Surprising oversight

And while there were well-crafted words about contribution from central government, local government and iwi, I could not find a single reference to KiwiSaver in their 68 key recommendations. This is a surprising oversight. KiwiSaver providers already have almost $100 billion under management. Add in the non-KiwiSaver funds they manage, and it could be well over $500 billion in the next 20 years. That’s 2.5-times our current GDP.

Let’s remember, KiwiSaver investments are long-term in nature and 100 per cent Kiwi-owned (by KiwiSaver members). Apart from government and iwi, could there be a better investor? Who wouldn’t want KiwiSaver funds investing in the ‘hood ... surely a win-win?

But over 60 per cent of KiwiSaver money is already invested overseas, and this rises daily. Why? Because there are simply not enough investment opportunities within New Zealand.

This sad reality shows the inability of politicians and policymakers to understand the potential long-term impact of KiwiSaver. They totally get it as a savings scheme, but not as a huge, domestic, long-term investor.

Here’s the irony of it all. If you told the government that 10 billionaires were arriving on a plane tomorrow, and each had $20-$40 billion to potentially invest over the next 20 years in New Zealand, ministers and policymakers would be scrambling to roll out the red carpet. And yet the top 10 KiwiSaver managers should have at least that to invest over the next 30 years. I would challenge any politician, however, to name more than three of these KiwiSaver managers.

So why is KiwiSaver investment overlooked? I suspect the key issues are ideological and habitual. The Labour Government appears to fundamentally believe that taxpayers and ratepayers should fund the building of key infrastructure. This attitude is ironic, as it was a Labour government that founded the KiwiSaver scheme. Surely, Michael Cullen’s intention was that some of their investments would enable funding of future infrastructure here in New Zealand?

Once bitten, twice shy

The National Party has been only a little more enthusiastic. Their muted support is somewhat justified because most private sector co-investment in infrastructure has previously been too short-term focused, or overly complex. Once bitten, twice shy and all that. And in all cases, the only investors that could fund big-scale projects were offshore ones, which doesn’t help win votes. As soon as offshore investment is proposed, the “selling the family silver” line is invoked.

The dominance of Australian-owned banks in New Zealand doesn’t help. They would rather lend to companies building infrastructure projects (which in turn increases profits for their shareholders), than actually work with government to invest their huge KiwiSaver schemes in infrastructure.

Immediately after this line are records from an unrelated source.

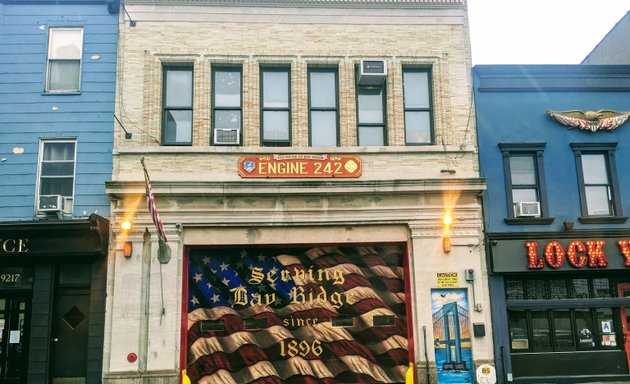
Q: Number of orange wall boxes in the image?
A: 2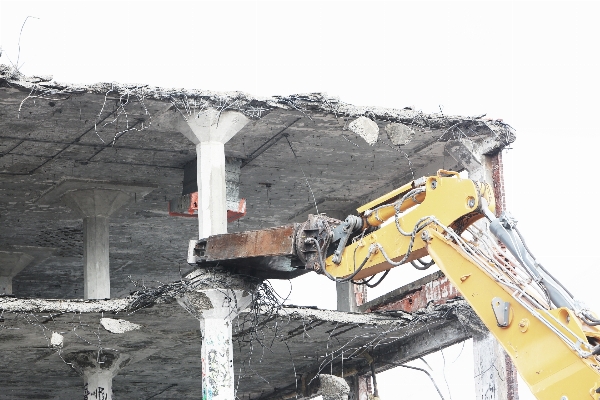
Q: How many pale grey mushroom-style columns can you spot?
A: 5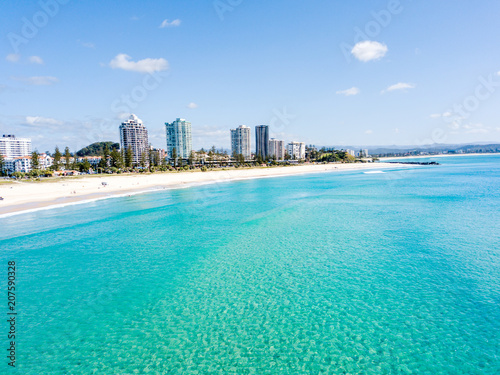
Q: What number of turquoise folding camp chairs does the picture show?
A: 0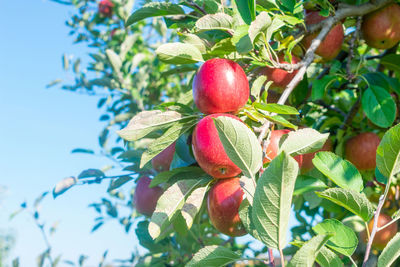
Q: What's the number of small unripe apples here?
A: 0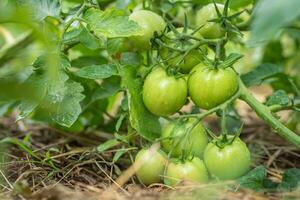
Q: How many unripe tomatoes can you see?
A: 9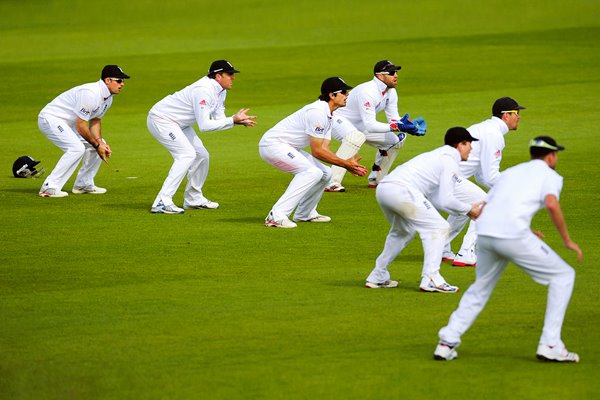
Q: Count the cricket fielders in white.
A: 7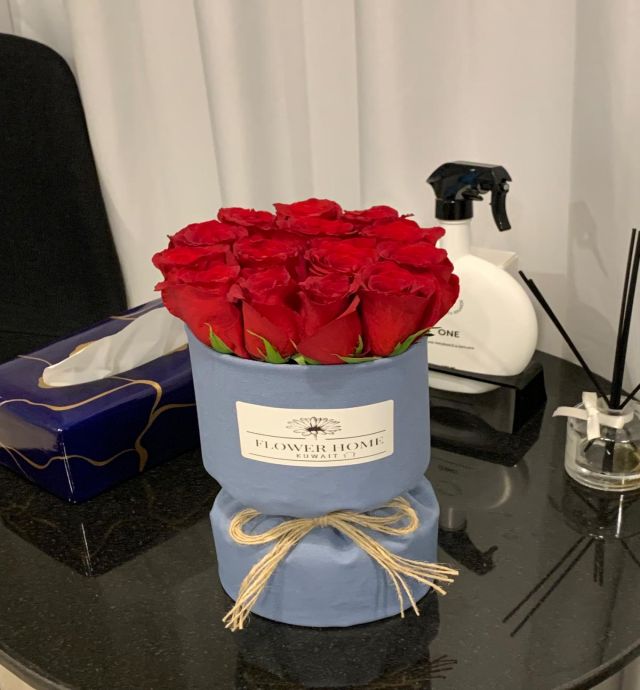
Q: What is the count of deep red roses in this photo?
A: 14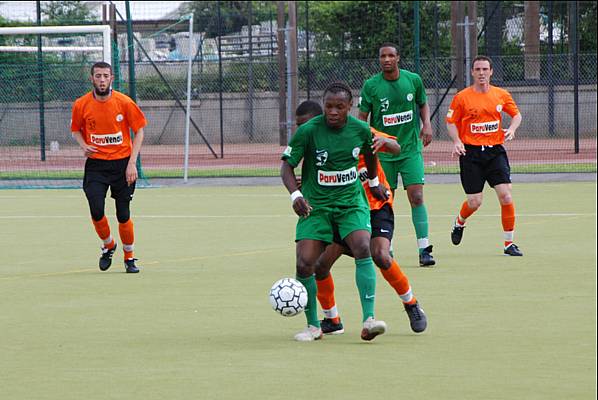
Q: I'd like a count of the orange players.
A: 3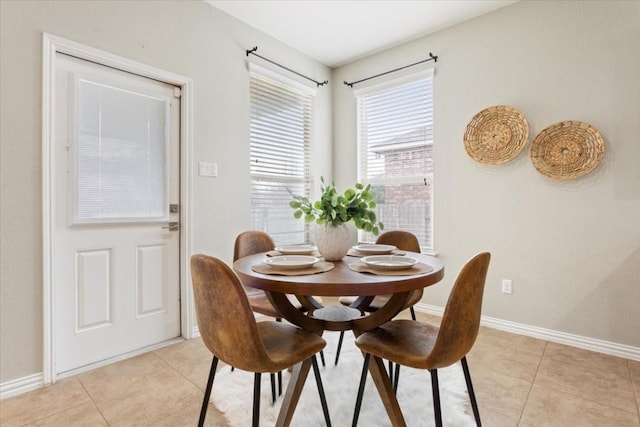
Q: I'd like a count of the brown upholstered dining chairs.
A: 4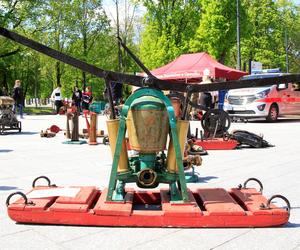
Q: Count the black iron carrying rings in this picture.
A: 4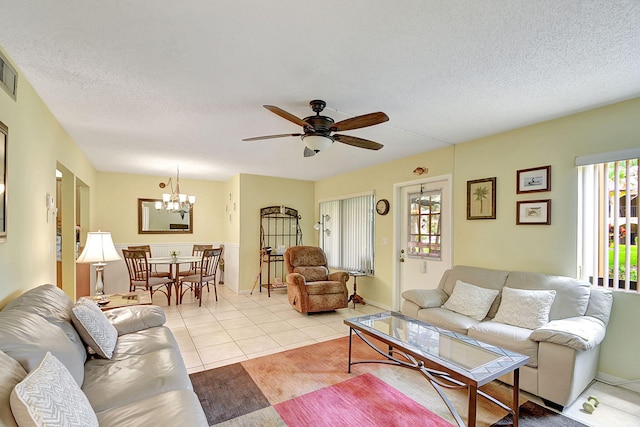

It all seems doomed here – and yet Australia provides a great example of how pension funds (like KiwiSaver) can and have become a major source of investment force very quickly due to the large amounts of money, and the very long-term nature of the savings involved. Surely, we could take a leaf out of their book.

The sad reality is the options for KiwiSaver funds to invest in infrastructure currently are few and far between. They can buy more shares in the power companies or in Infratil, or invest in early-stage and small-scale “green” investments. But combined, these opportunities soak up just a small fraction of the money that could be invested. And none of this gets close to funding our massive bucket list of infrastructure requirements outlined by the Infrastructure Commission.

Unless policymakers and politicians get together with KiwiSaver managers, ever more money, saved by millions of Kiwis, will continue to be invested offshore. It could be better invested in our ‘hood, for the benefit of all New Zealanders.

But it starts with recognising the opportunity and starting the conversation. I’m sure KiwiSaver managers will pay for the coffee.